A sixth grader in Florida was arrested after his refusal to participate in the Pledge of Allegiance escalated into a confrontation with police and school officials, authorities said.

The unnamed boy was charged with disrupting a school function and resisting an officer without violence on Feb. 4, the Lakeland Police Department said in a news release.

A local news outlet, Bay News 9, reported that the confrontation began after the student at Lawton Chiles Middle Academy, near Tampa, called the flag racist and described the national anthem as offensive.

Citing a statement provided to the Polk School District by the boy’s substitute teacher, the station reported that the teacher asked him, “why if it was so bad here he did not go to another place to live.”

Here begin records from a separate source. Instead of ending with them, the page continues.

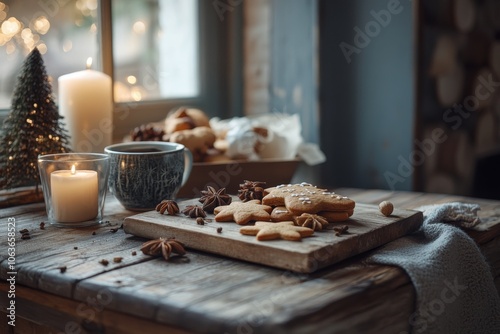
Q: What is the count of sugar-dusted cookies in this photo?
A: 1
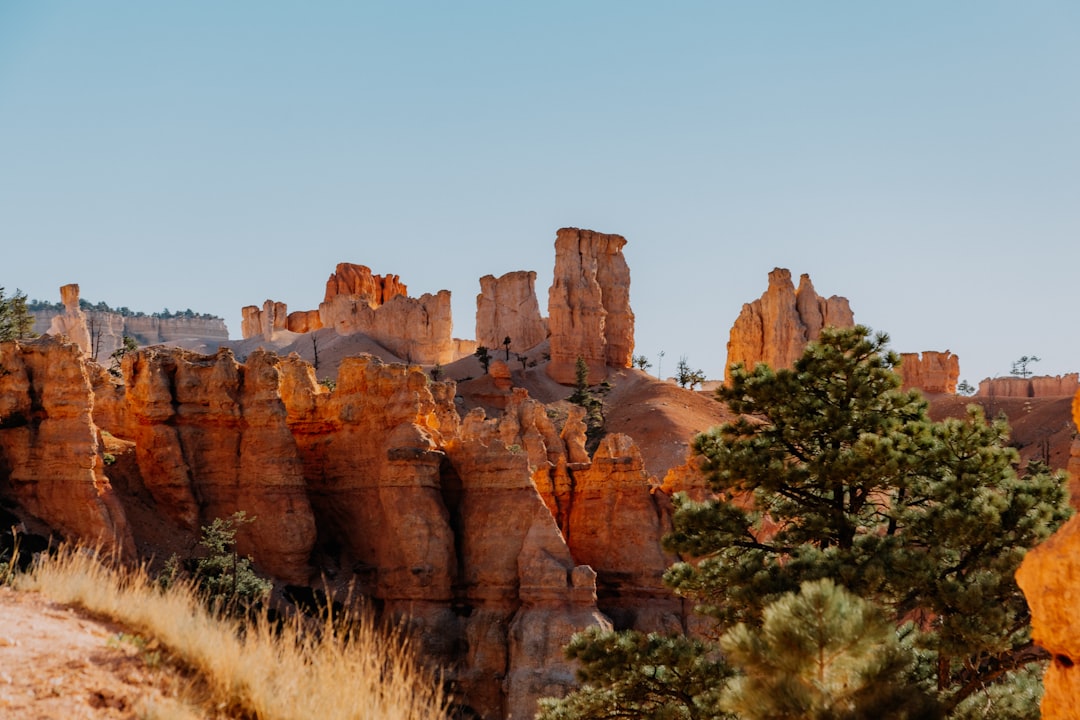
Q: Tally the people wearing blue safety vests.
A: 0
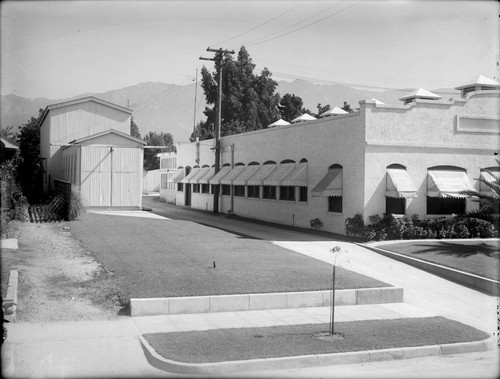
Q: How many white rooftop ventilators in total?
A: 6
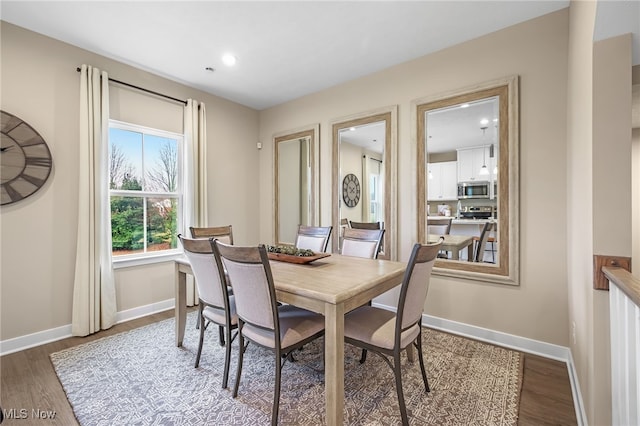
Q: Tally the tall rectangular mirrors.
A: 3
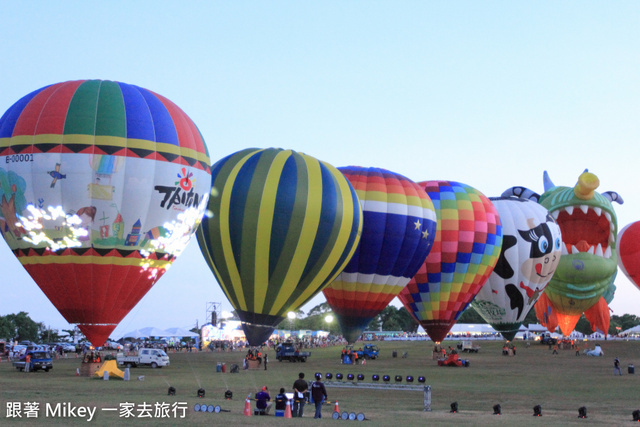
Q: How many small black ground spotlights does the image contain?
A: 8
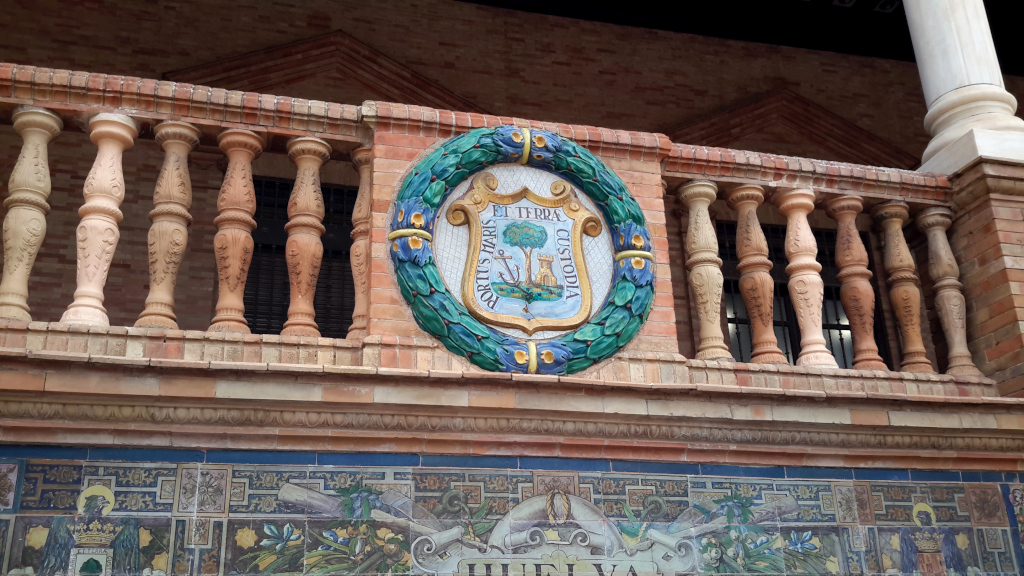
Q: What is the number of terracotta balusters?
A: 12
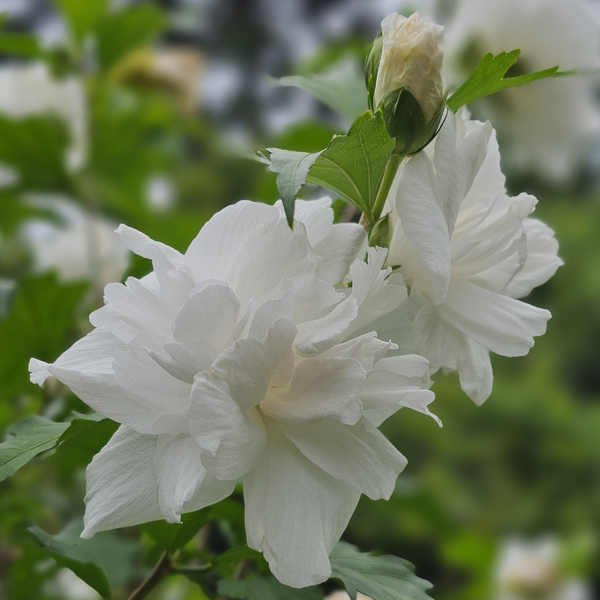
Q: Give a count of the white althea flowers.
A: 2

“They brought me here,” the boy replied, according to the statement.

After the teacher told him he could “always go back,” she called the school’s office “because I did not want to continue dealing with him,” the station reported.

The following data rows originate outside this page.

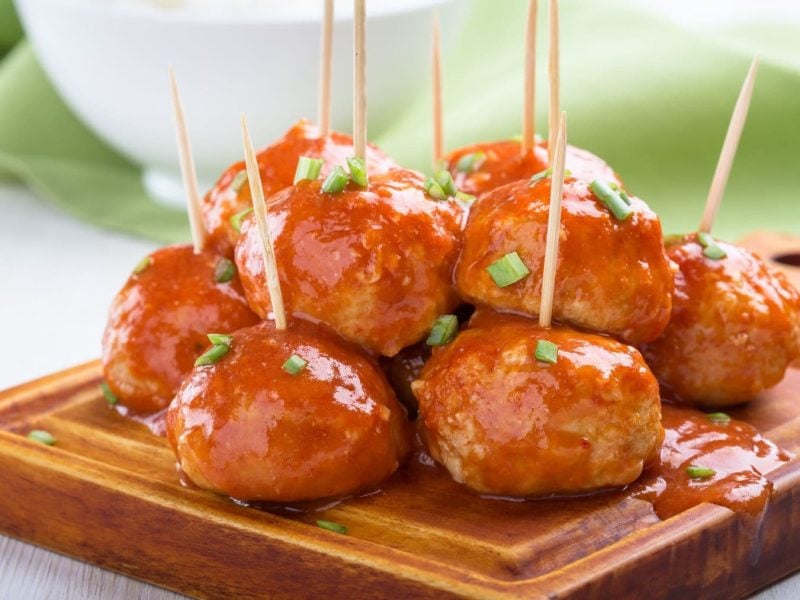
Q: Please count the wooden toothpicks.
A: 9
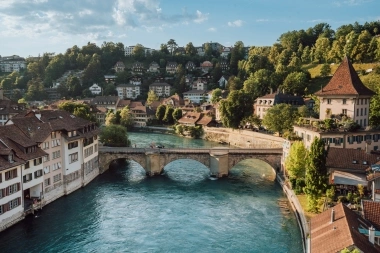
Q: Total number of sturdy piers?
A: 2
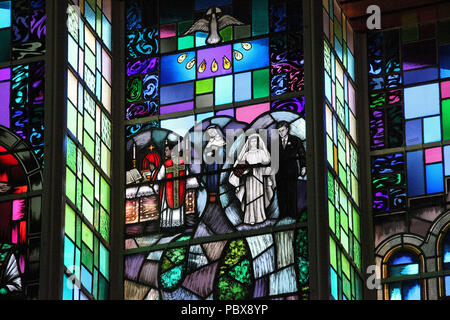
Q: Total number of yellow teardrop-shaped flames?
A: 7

The district did not respond to a request for comment on Sunday, but a school spokesman told the Ledger, a local newspaper, that students are not required to participate in the pledge.

The spokesman, Kyle Kennedy, told the newspaper that the teacher, Ana Alvarez, wasn’t aware of that policy and would no longer work with the district.

The boy’s mother, Dhakira Talbot, could not immediately respond to an interview request on Sunday, but she told Bay News 9 that Alvarez’s response “was wrong.”

“She was way out of place,” Talbot said, according to the station. “If she felt like there was an issue with my son not standing for the flag, she should’ve resolved that in a way different manner than she did.”

After the confrontation began, the school’s dean of students tried unsuccessfully to calm the student down, asking him to leave the class 20 times, police said.

“The school resource officer then intervened and asked the student to exit the classroom and he refused,” the department said. “The student left the classroom and created another disturbance and made threats while he was escorted to the office.”

According to Bay News 9, the student denied making threats.

The Lakeland Police Department said in a statement that the boy was not arrested for refusing to stand for or recite the Pledge of Allegiance. “This arrest was based on the student’s choice to disrupt the classroom, make threats and resisting the officer’s efforts to leave the classroom.”

“I want the charges dropped and I want the school to be held accountable for what happened because it shouldn’t have been handled the way it was handled,” Talbot said.